Colorado Cuts Maternal Overdose Deaths 60% in One Year
Colorado slashed maternal overdose deaths from 20 to just 8 in a single year, thanks to a simple solution: putting lifesaving naloxone directly into the hands of new moms and families. This success story shows how accessible medicine can bridge the gap between crisis and recovery.
In Colorado, overdose became the leading killer of new and expecting mothers, claiming more lives than bleeding, infection, or high blood pressure combined. But 2023 brought stunning news: maternal overdose deaths dropped 60% in just one year.
The turnaround began when hospitals started doing something remarkably simple. Every family leaving a Colorado birthing hospital now receives naloxone, the over-the-counter medication that reverses opioid overdoses, plus training on how to use it.
Dr. Kaylin Klie, a perinatal addiction medicine physician, reviewed the records of Colorado mothers who died from overdoses as co-chair of the state's Maternal Mortality Review Committee. Nearly all deaths happened outside medical centers, in homes, cars, and public places. In almost every case, naloxone could have saved their lives.
The Naloxone Project launched the Maternal Overdose Matters Initiative in 2023, reaching all 48 birthing hospitals across Colorado. New parents now leave the hospital with naloxone kits and learn how to recognize an overdose, store medications safely, and respond in an emergency.
The program serves everyone, not just families affected by addiction. Prescription opioids given after C-sections and other surgeries can cause accidental overdoses through medication interactions or accidental ingestion by children. In 2024 alone, 17 Colorado children died from opioid overdoses.

Since 2021, The Naloxone Project has distributed over 2,500 naloxone kits to 107 hospitals statewide. The program treats opioid overdose reversal as a critical lifesaving skill, just like CPR. Naloxone training is now standard in Basic Life Support courses across Colorado.
The Ripple Effect
The impact reaches far beyond hospital walls. Families who receive naloxone gain knowledge they can share with neighbors, schools, and workplaces. Many people who survived overdoses through naloxone went on to seek treatment and enter long-term recovery.
Research confirms that directly distributing naloxone to people, families, and communities saves lives. Colorado's dramatic reduction in maternal deaths proves the approach works. The state went from losing 33 pregnant or postpartum women to overdoses between 2016 and 2020 to just 8 deaths in 2023.
Substance use disorder is a treatable chronic medical disease, and people recover every day. But recovery only happens when people survive long enough to get help. Naloxone creates that critical window between crisis and care.

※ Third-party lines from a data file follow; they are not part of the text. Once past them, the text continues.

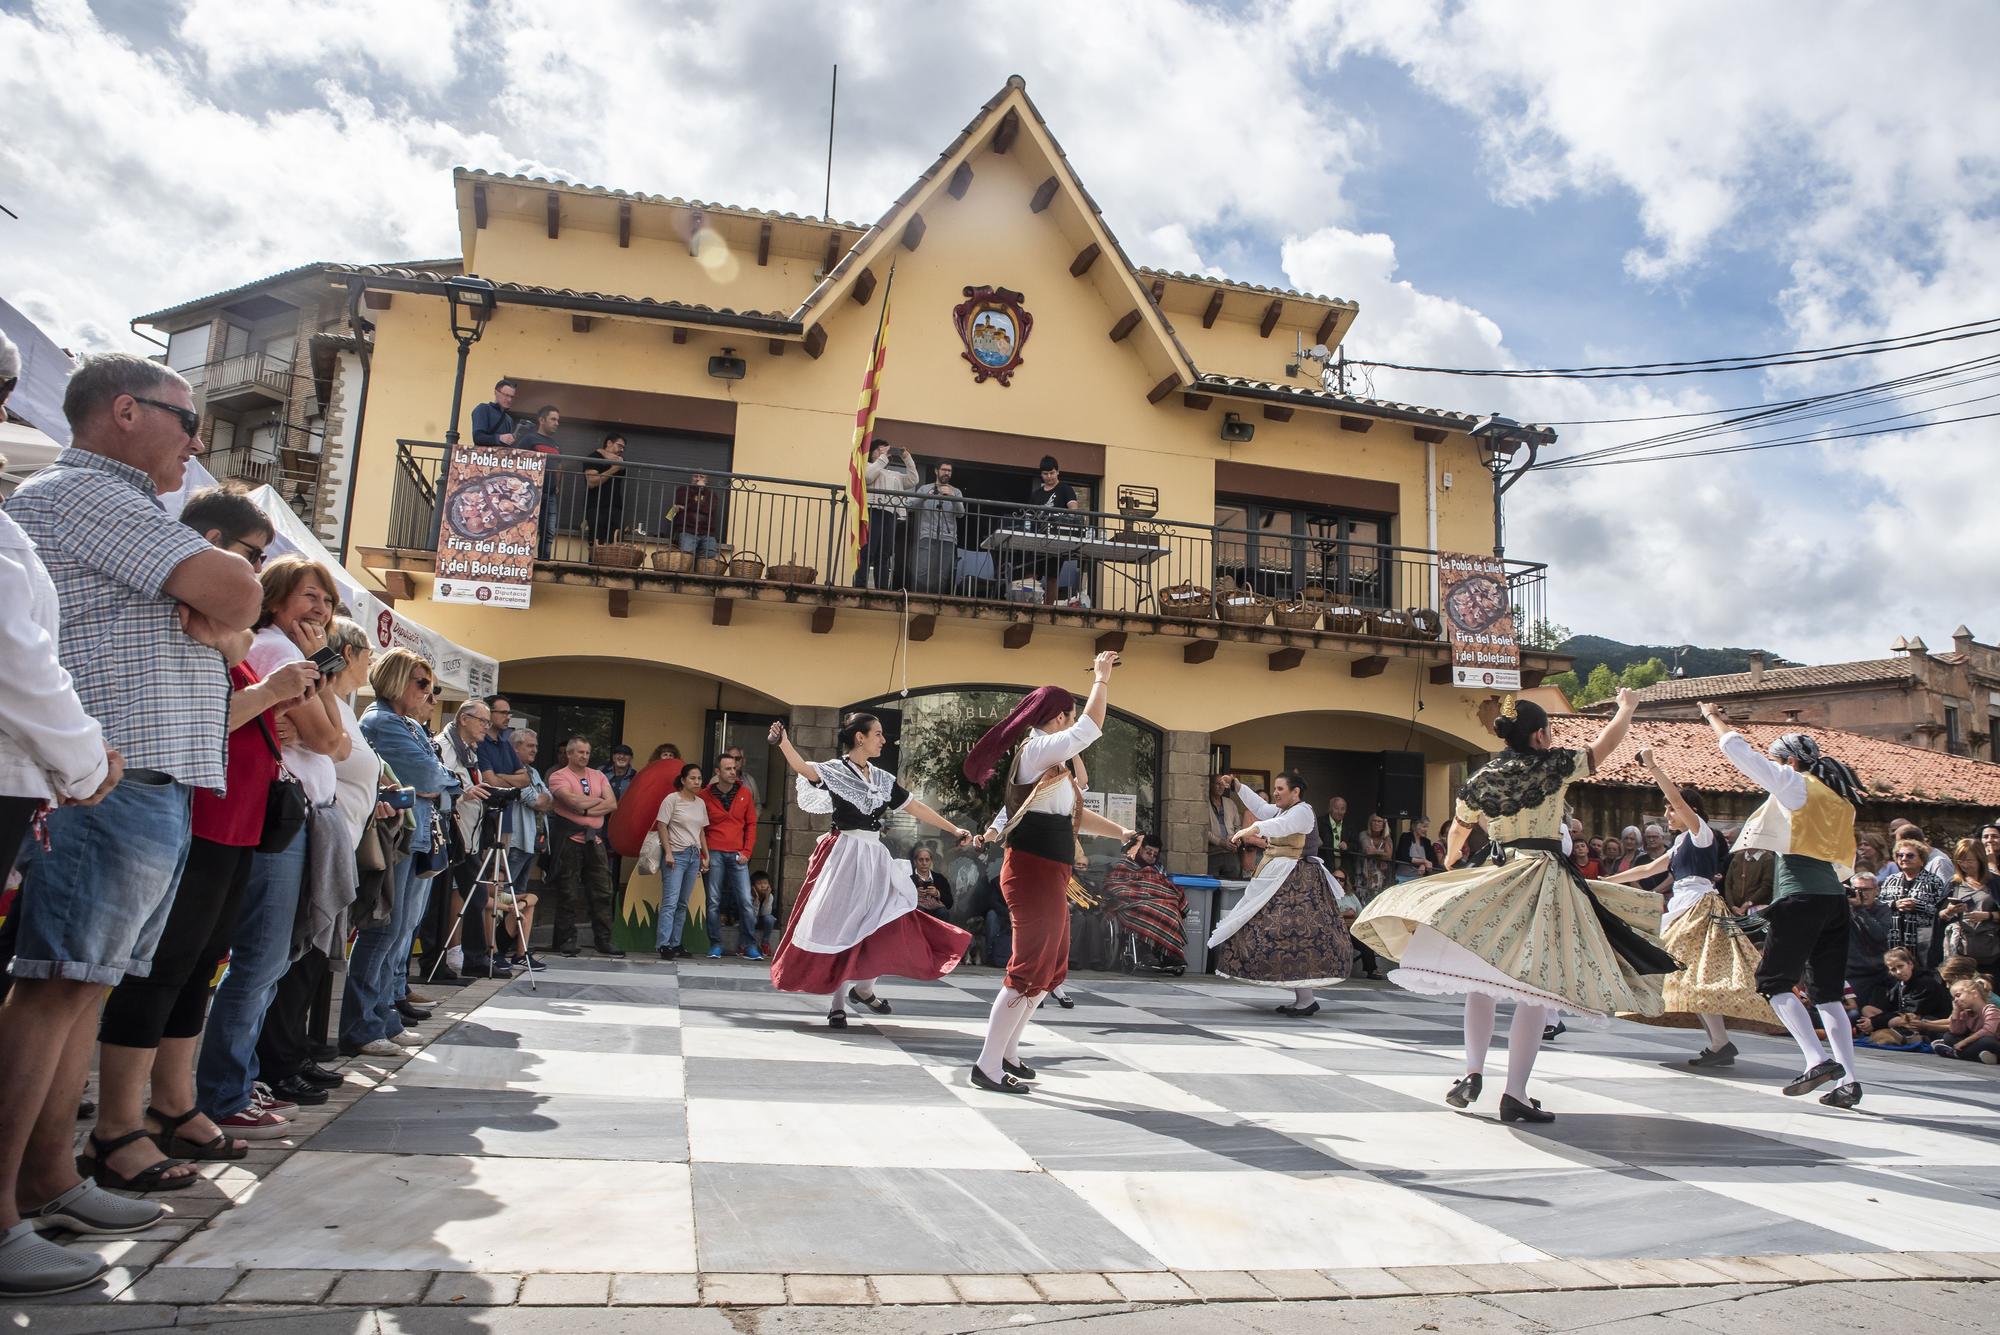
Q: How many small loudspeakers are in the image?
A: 2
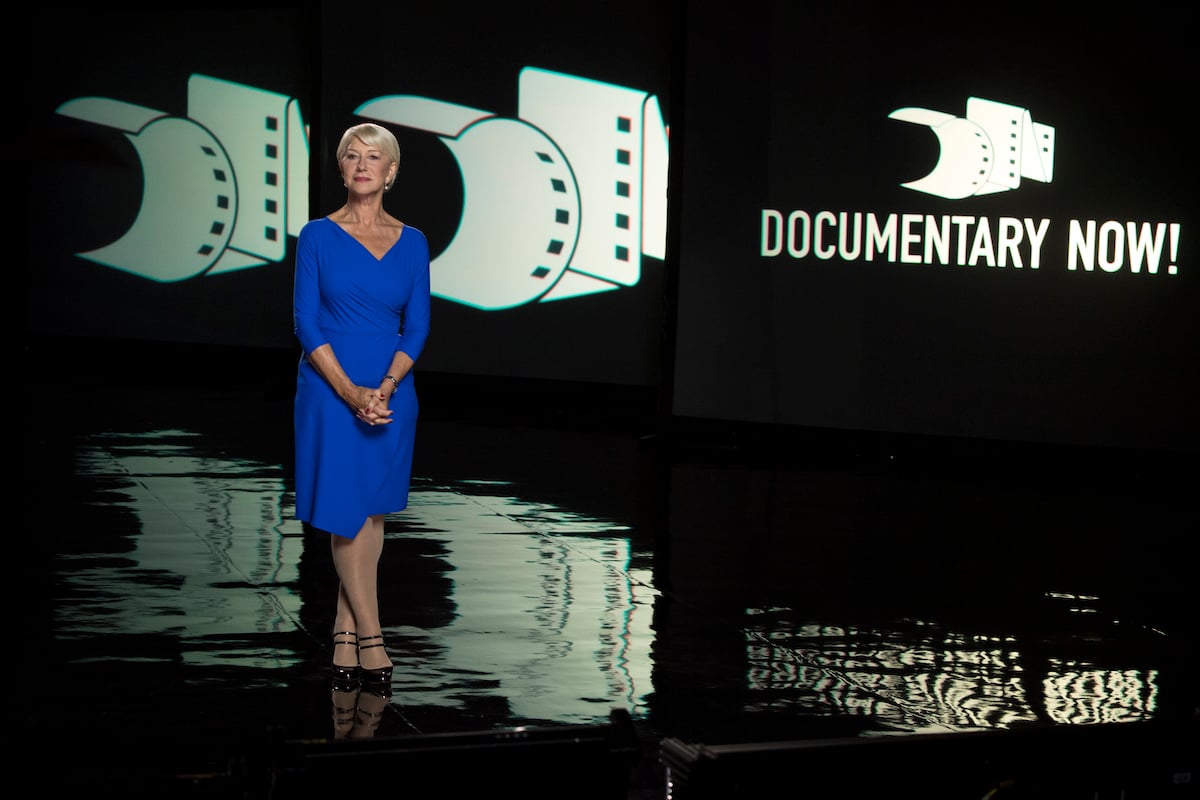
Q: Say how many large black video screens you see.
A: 3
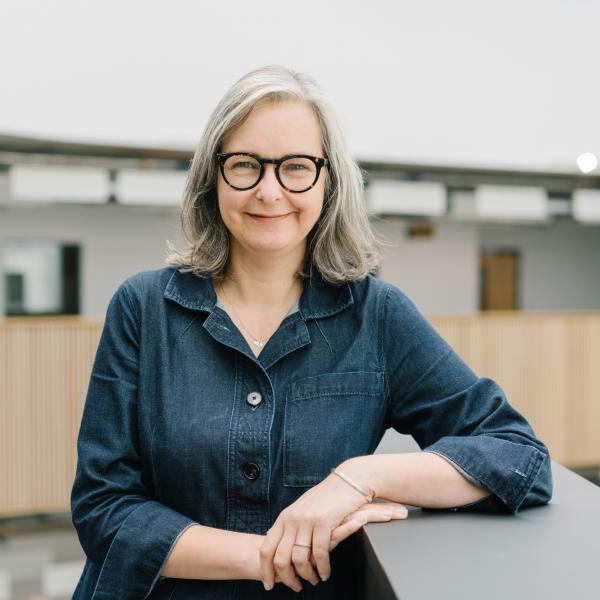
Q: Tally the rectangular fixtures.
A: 5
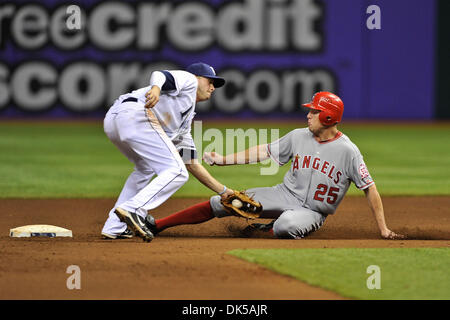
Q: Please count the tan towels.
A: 0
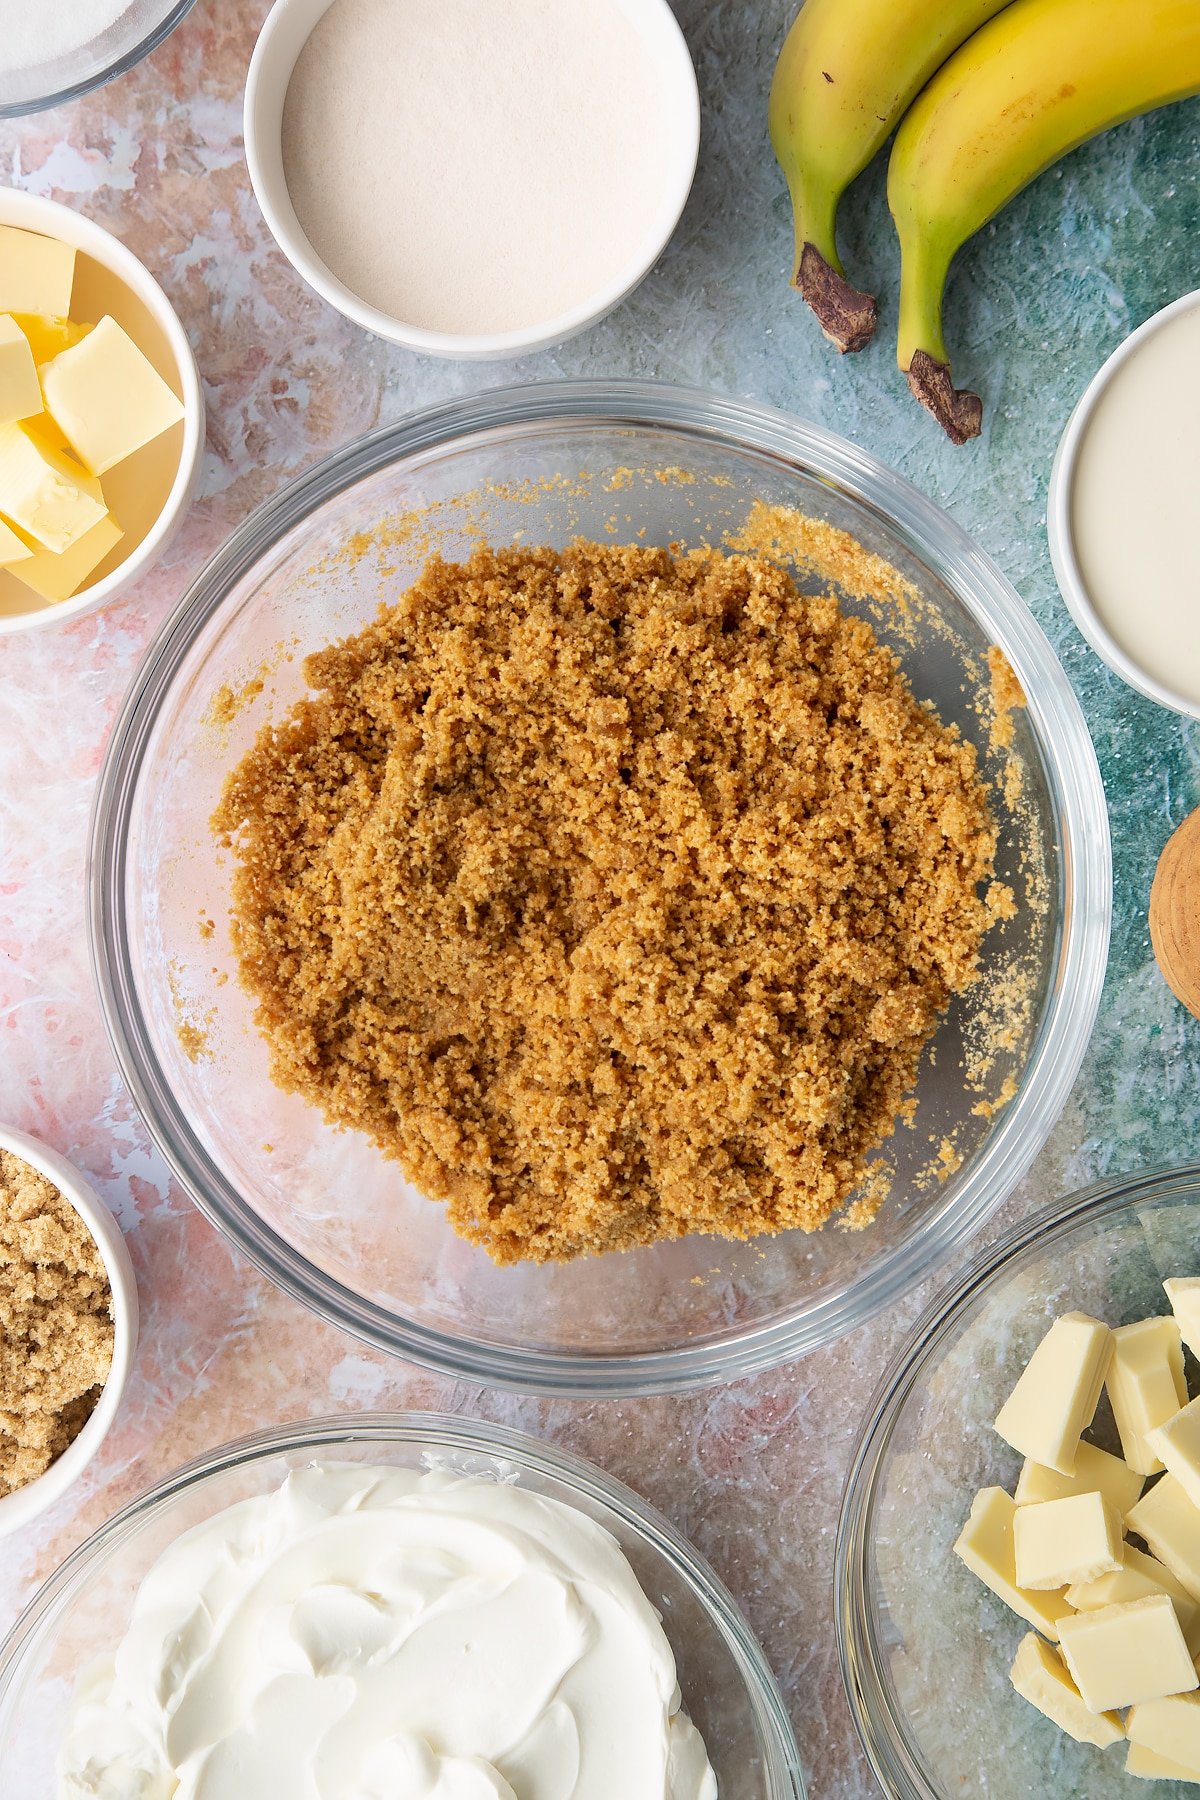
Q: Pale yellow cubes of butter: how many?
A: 6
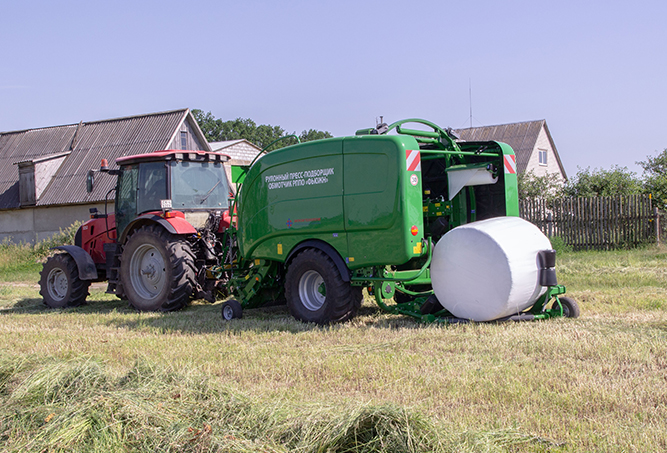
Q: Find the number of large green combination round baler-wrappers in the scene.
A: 1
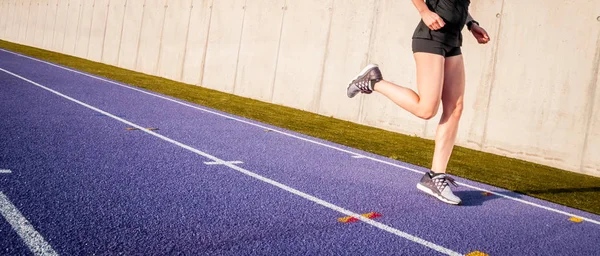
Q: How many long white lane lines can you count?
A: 3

The program expanded beyond Colorado, with chapters now operating in 16 states. What started in emergency rooms grew to include the most vulnerable families at a pivotal moment in their lives.
For Dr. Klie's patients, receiving naloxone during an overdose gave them a second chance at life and a pathway to evidence-based treatments including medication, therapy, and peer support programs designed specifically for pregnant and parenting mothers. Colorado proved that putting lifesaving tools directly into people's hands transforms statistics into stories of survival.